Chroniques de l'invisible - 278

À chaque fois que j’y reviens, je tente de prendre un peu d’avance, de créer l’atmosphère avec cette conscience de l’air. Ce n’est pas seulement un besoin de repos. Véritablement, ce qui se perd, cette conscience-là. C’est simple parfois. Une fenêtre ouverte suffirait. Cela doit être accompagné. Oui, c’est une douleur. D’être dans ce contre-courant. Je mets en place ce qui pourra tenir. Pour cela, je dois contrer. Ce paysage comme une épreuve. J’avais bien analysé la situation. Il faudra être prêt. Là où j’ai été absent par obligation. Clairement, tout apparaît. Former. Ne jamais cesser de former. Jusqu’à ce que le désir se transmette. Je ne suis pas sûr qu’il manque un élément. Forcément, j’ai parlé de comment nous appeler dans le gouffre. Quelques secondes seulement.
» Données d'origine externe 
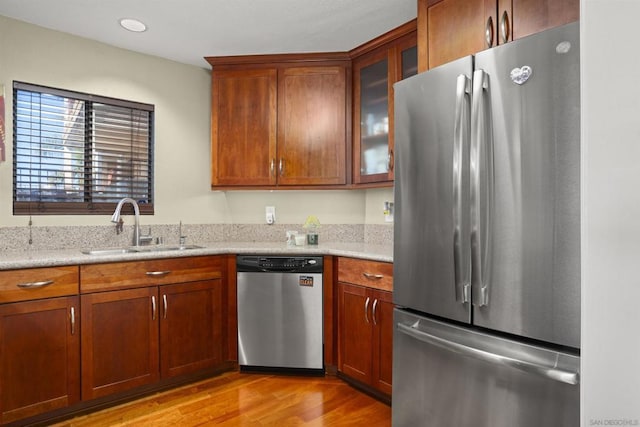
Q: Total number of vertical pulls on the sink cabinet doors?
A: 2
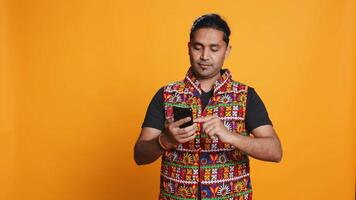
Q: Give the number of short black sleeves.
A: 2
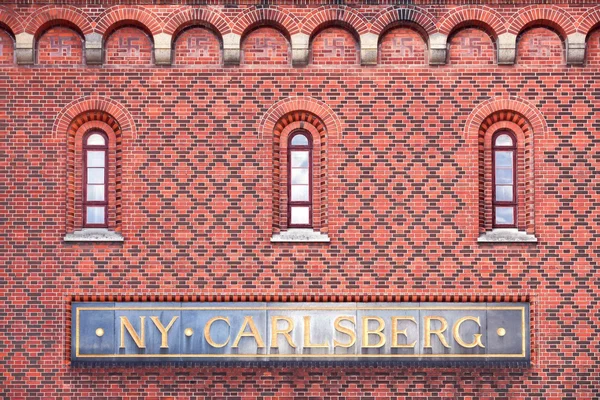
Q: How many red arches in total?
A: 13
Y être invité puis y être laissé puis proposer un moyen d’en sortir. En laissant faire aussi. Ne pas s’accrocher au rituel. Il y en a souvent plusieurs. Deux auxquels je pense qui tiennent. Celui-ci déjà que je présente à bout de bras. Cet autre que je cache. Je pourrais ne pas en être très fier. Ce qui m’a plu, c’est qu’il s’est mis à rire. Une victoire. Il faut en rire. Tout cela n’est qu’une histoire qu’on se raconte. On voudrait des détails. À partir de quand y a-t-il eu un renversement. Peut-être quand je lui ai dit de ne pas feindre. De ne pas voiler ce qu’il est. Et tout à coup il était nu, touchant, au bord de l’imprévisible. J’aurais besoin de tant de temps pour promouvoir cette relation. Cela m’évoque la forêt. Je lui ai dit. Ces fleurs d’hiver. Les petites violettes. On ne sait pas d’où elles viennent, comment c’est possible. C’est cette image qu’il faut créer, l’invraisemblable. Jusqu’au silence.